Mayor Eric Adams: Really, really an exciting moment, but also a teaching moment. A moment where I believe Amy has really inspired many of us, as well as the group's membership. I remember as a child, a mom saying, "Baby, if you live long enough, you're going to have some dark and painful moments." How do you turn pain into purpose? And that's really the question that we need to continue to symbolize and show our young people, as you go through this journey, when you leave school and take on the awesome responsibility of adulthood. And even now you are not leaders of tomorrow, you're leaders of today. And when you feel the painful moment, how do you turn it into purposeful moments? And that's what was done when I marched in AIDS walks – is because people lost their loved ones to HIV and AIDS. When I march to ovarian cancer – it is people who lost loved ones to a cancer.
All of the things that you see, all of the inspiration from change comes from a painful moment. And if you live long enough, as mom stated, you're going to find painful moments and you're going to find dark moments and you are going to make that decision. If those dark moments are burials or plantings. Families for Safe Streets, they took their dark moments and they stated that other families should not have to experience that. And they turned it into purposeful moments. And when Andrew and Deborah, when they saw this and heard and listened, they decided to come together in both Houses, in the Senate, in Assembly and said, "How do we do something legislatively where the numbers are just right?" I mean, why do we say go to school and learn how to look at the numbers and the facts. And then we ignore them when it's time to put in place the governance or the laws that are impacting that.
72% of the fatalities were taking place when the cameras were not operated. That's basic math. You don't have to be a mathematical expert to say, "What did we do differently?" And so the teamsmanship between transportation authority. When you look at Families for Safe Streets and so many other advocates who experienced this horrific issue decided to come together and make a difference. And, but you could come with the greatest ideas possible, but if they fall on deaf ears, you wasted your time. Fortunate for us, we had a governor that listed. We had a governor that had enough compassion to state that this is logical. This makes sense. And let's get it done. And it was a hard fought battle because some people thought that cameras were a way of being punitive, when it was not. It was a way of deterrence because once you get that ticket one time, you're not going to speed again, and then it's the halo effect that you are not going to speed in the area. So it's about using a tool to change and retool how we think and how we do the right things.
And so I'm encouraged with the school, with your principal. I'm encouraged. There's a question mark that lingers over our entire existence because of what is happening. But when you walk into a school like this, that question mark turns into an exclamation point. We're going to be alright. We're going to be alright because you are focused, you are driven. You understand what you want. I don't know if we ever had a generation of young people like the generation of today. Don't kid yourself. Adults don't blow the winds of change. They don't. They like to act like they do. But the reality is, if you look from the civil rights era, if you look for the wars that have been protested, if you look for all the changes we have ever experienced globally, it has been young people like you. You blow the winds of change.

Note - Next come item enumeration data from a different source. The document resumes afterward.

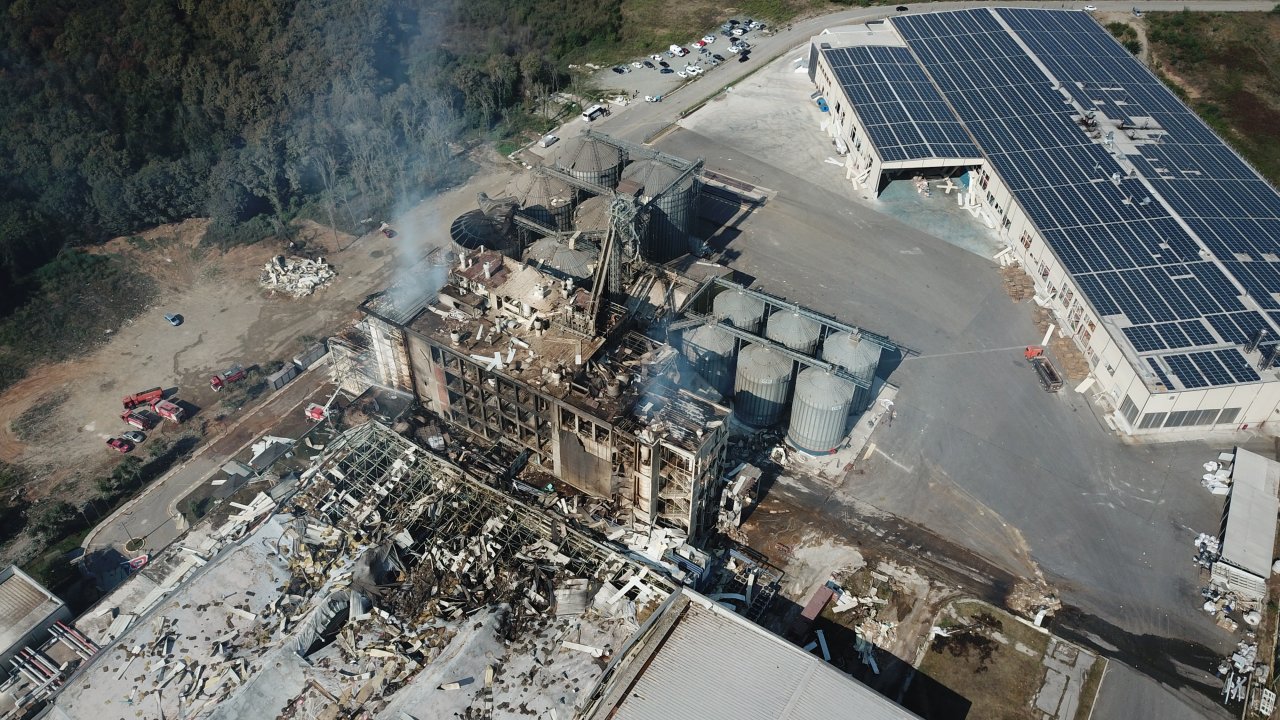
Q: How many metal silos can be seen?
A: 12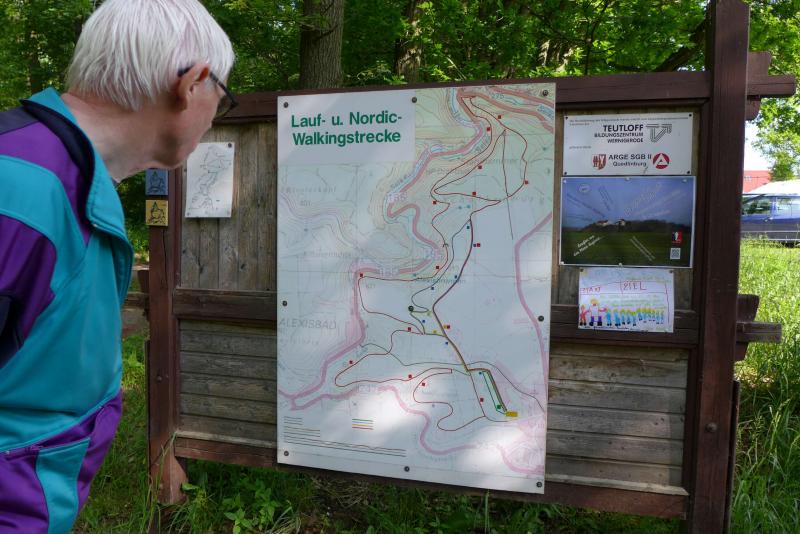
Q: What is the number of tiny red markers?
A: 15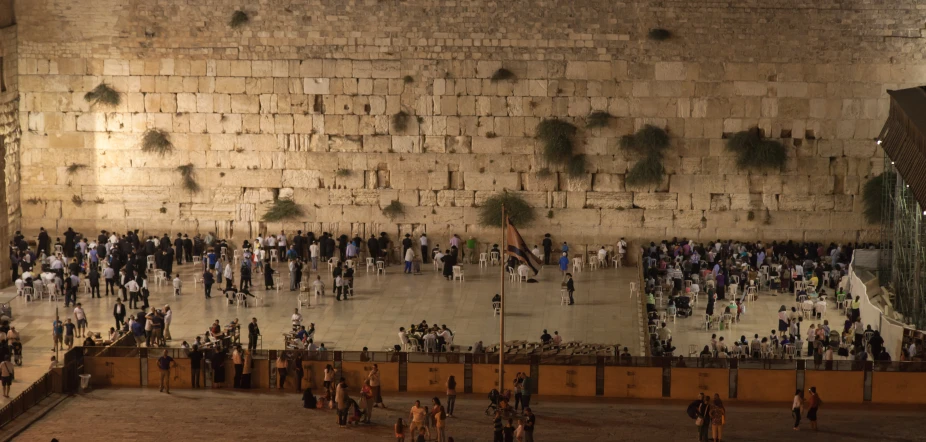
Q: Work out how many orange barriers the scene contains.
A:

Today, this piece of legislation is saying to you, take a deep breath and blow the globe in a direction that you wanted to go into. I'm so excited about the future and the country is a great place, but the country could only be great because of one thing, because of New York City. We are the best of the best. We are America's city and the young people in this city, everyone duplicates you, everyone wants to be like you. Everyone wants to look at your music, your hairstyle, your dance, your culture, your food. It all starts right here in New York. So this bill is going to cascade throughout the entire country. And it's going to say it's possible to marry technology with safety. And we have a lot of challenges in front of us. Let's not kid ourselves, but I know we are going to defeat those challenges because of the partnerships of the two.
I'm 62 years old, we will push back on a lot of things. You're supposed to push back on me. I pushed back on my parents, my parents pushed back on their parents. That's how change happened. We're not supposed to agree, but we're not supposed to be disagreeable. When we come together, we can do this. We can pass laws that protect us. That is what's great about this moment. And so, I too, I want to thank Andrew and Deborah for having the foresight, the vision to not give up and say, we can make this happen. And to the Families of Safe Streets, I knocked on a lot of doors in my time.
I knocked on a lot of doors in my time as a police officer, and I told family members that their loved ones were not coming home. And there was no consolation, if it was because of metal from a gun bullet, or the metal from a speeding, reckless driver. The pain is the pain, and you relive it every time you hear a horn, every time you hear of another person that loses a loved one, every time you hear a car brake hard, you relive it. That's the reality. But what you're doing today is you're taking that reality out of the lives of those people who are potentially the victims of vehicle crashes. And so on behalf of all of our babies and our families, I want to say thank you. New York State is a better place because we came together as lawmakers, as advocates, and as governor. Legislate, negotiate, and agitate. And you agitated, and now we got the bill done. Thank you.